The Growth and Morphing of the Cyber Threats

It was July 2008 when presenting at a UK Government Home Office sponsored security event, held at the British Library in London, when, post the cyber-attacks labelled Titan Rain, attacks identified as manifesting from servers located in China, when it would seem, I was the first person to publicly denounce the Chinese Government for being actively involved in sponsoring cyber-terrorism and attacks, or who were complicit in looking the other way whilst their cyber-aggressor units started to hone their green shoots of digital adversity.

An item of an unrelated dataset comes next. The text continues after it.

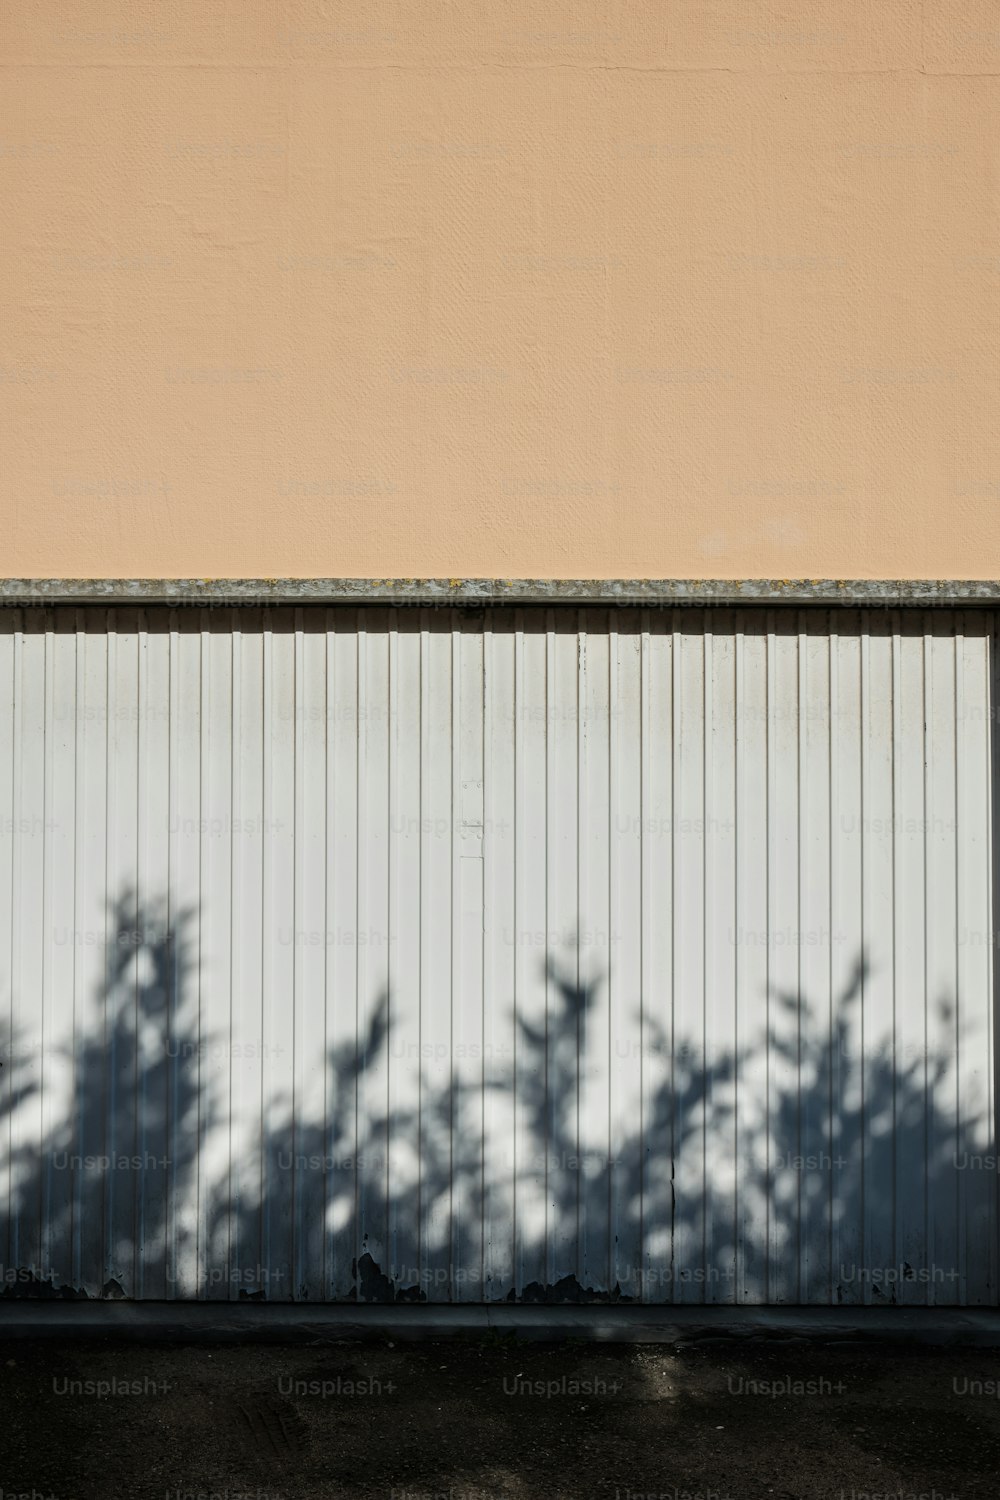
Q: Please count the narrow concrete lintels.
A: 1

I do recall, that whilst protests were made to the UK Home Office, one very senior Officer in the, then Metropolitan Police Computer Crime Unit congratulated me on outing a topic which everyone was aware of, but of which no one was willing to speak of in the public domain – reason being, my uncomfortable revelations were far too close to the upcoming Games of the XXIX Olympiad (AKA Beijing 2008 Summer Olympics) running from 8 to 24 August 2008 – see URL below:

https://www.itnews.com.au/news/china-blamed-for-cyberterrorism-118089
Post 2008, within the next decade there was a quantum shift in relation to the cyber dangers posed by the Chinese, as the growth of cyber-attacks started to emerge with higher frequency, and with the onslaught of cyber missions in the guise of identifying, and acquiring trade secrets, and other forms of IP (Intellectual Property) out of active Industrial Espionage missions running out of the region, and also from some University campuses situated in the US, and UK.

In 2010 the gloves came off, acknowledging the electronic dangers posed by the Chinese Doctrine, which were (are) well documented in the publication Unrestricted Warfare in 1999, authored by two Colonels of the People’s Liberation Army, Qiao Liang and Wang Xiangsui – a publication which made it very clear that, Chinese World Dominance should be achieved though any means, be they fair or foul – see the following URL:

https://www.iwp.edu/books/unrestricted-warfare/)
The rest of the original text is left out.